Thoratec is updating the warning for its recalled HeartMate II left ventricular assist device, which has been linked to eight deaths or serious injuries. According to Mass Device, the company updated its warning to say that patients who first had an older controller and then switched to the pocket controller were exposed to greater risks. The company said that the issue is attributed to “[f]ailure to completely connect the driveline during the process of exchanging pocket system controllers,” carries a greater risk for patients who originally had an older controller model and then tried to upgrade to the newer pocket controller.
“Patients who received the pocket controller as a replacement for an older model (EPC system controller) may be at a higher risk of experiencing difficulty in the controller exchange process, as there are differences between the 2 controller models, especially differences related to the connection of the driveline,” said Thoratec.
In a press release, Thoratec said the rate of serious injury or death associated with the device was 1.5 percent, (8 out of 523) for patients that switch from an older controller to the pocket model. For patients switching from 1 pocket controller to another, the rate is 0.1 percent.

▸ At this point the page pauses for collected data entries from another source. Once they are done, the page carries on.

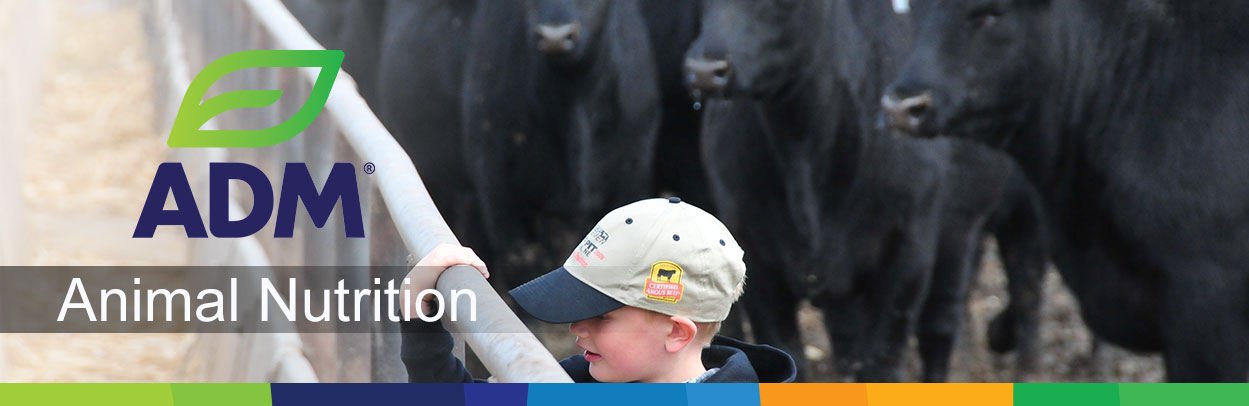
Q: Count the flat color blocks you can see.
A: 10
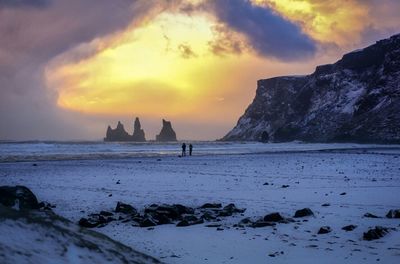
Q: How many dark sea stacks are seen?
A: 3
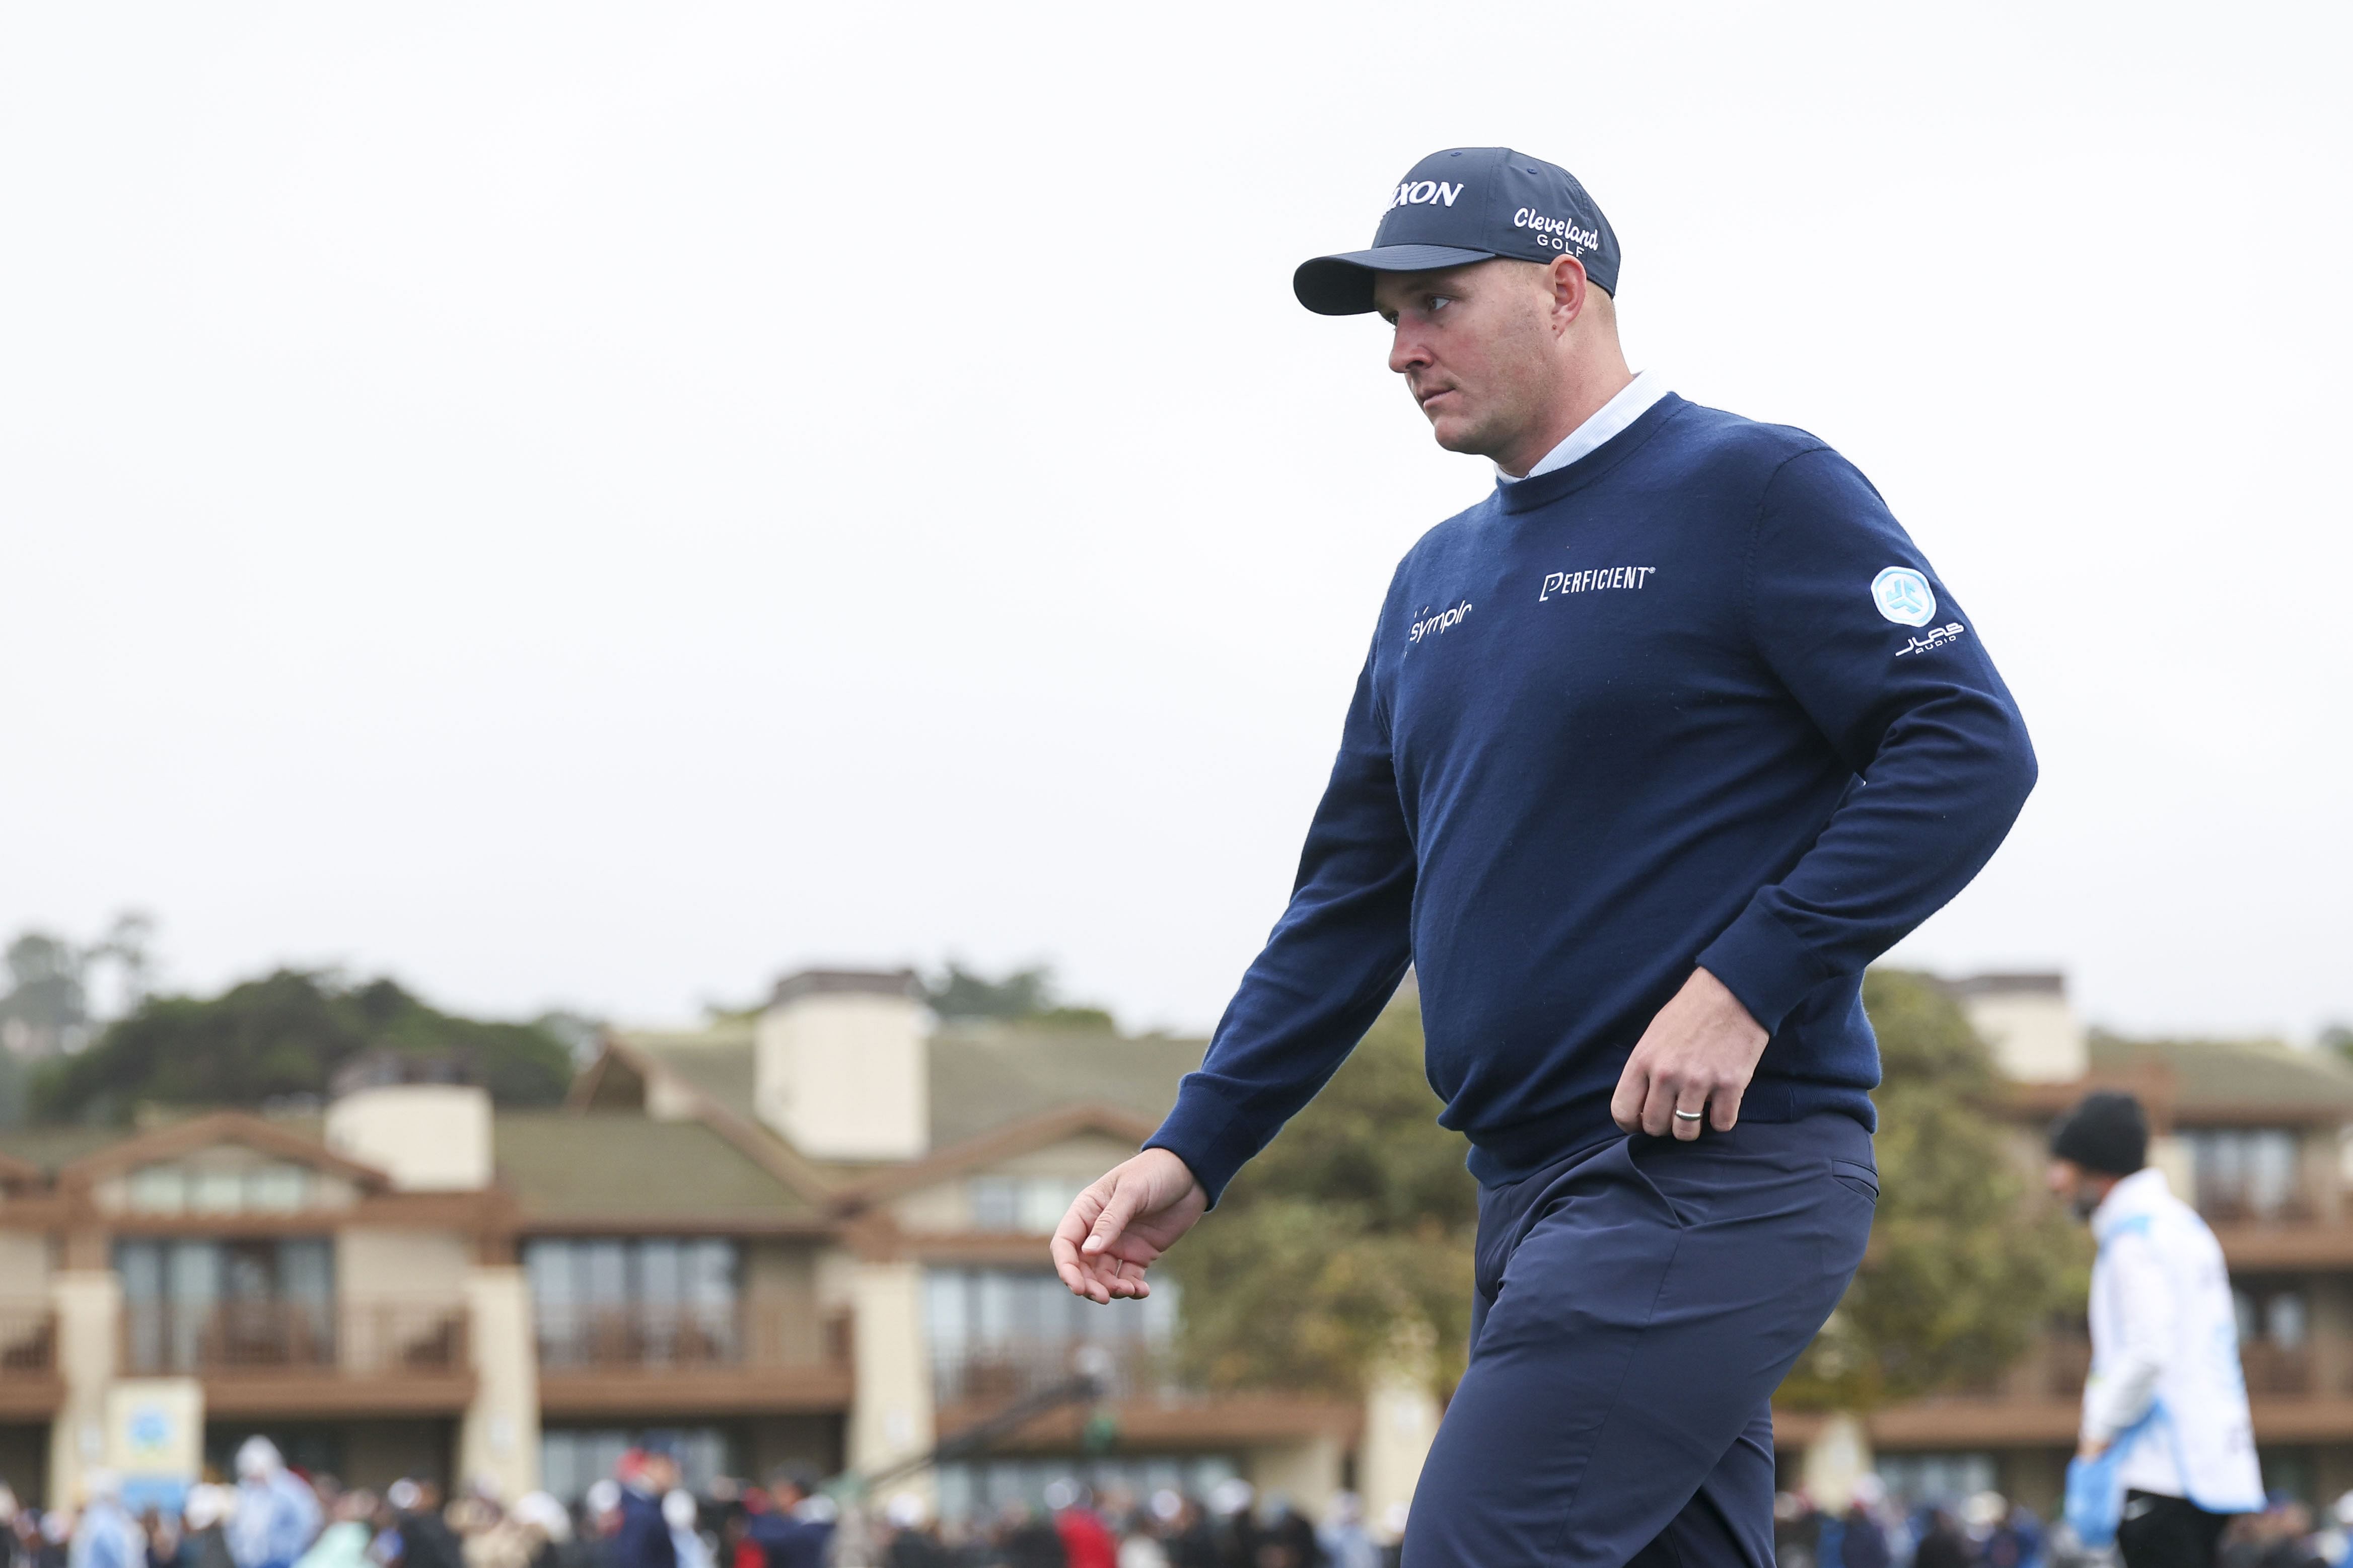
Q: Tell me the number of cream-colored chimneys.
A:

The recall was initially issued earlier this month. At the time, 4 deaths and 5 incidences of loss of consciousness or other signs of hypoperfusion were reported. Thoratec said that eight of the nine cases had been initially trained to use its older EPC system but were using the pocket controller.
Thoratec received premarket approval for the pocket controller last May. Over 2,000 patients have been prescribed the device since that time. The company said that people were “at a higher risk of experiencing difficulty in the controller exchange process,” if they were first given an older HeartMate II controller and then switched over to the pocket version.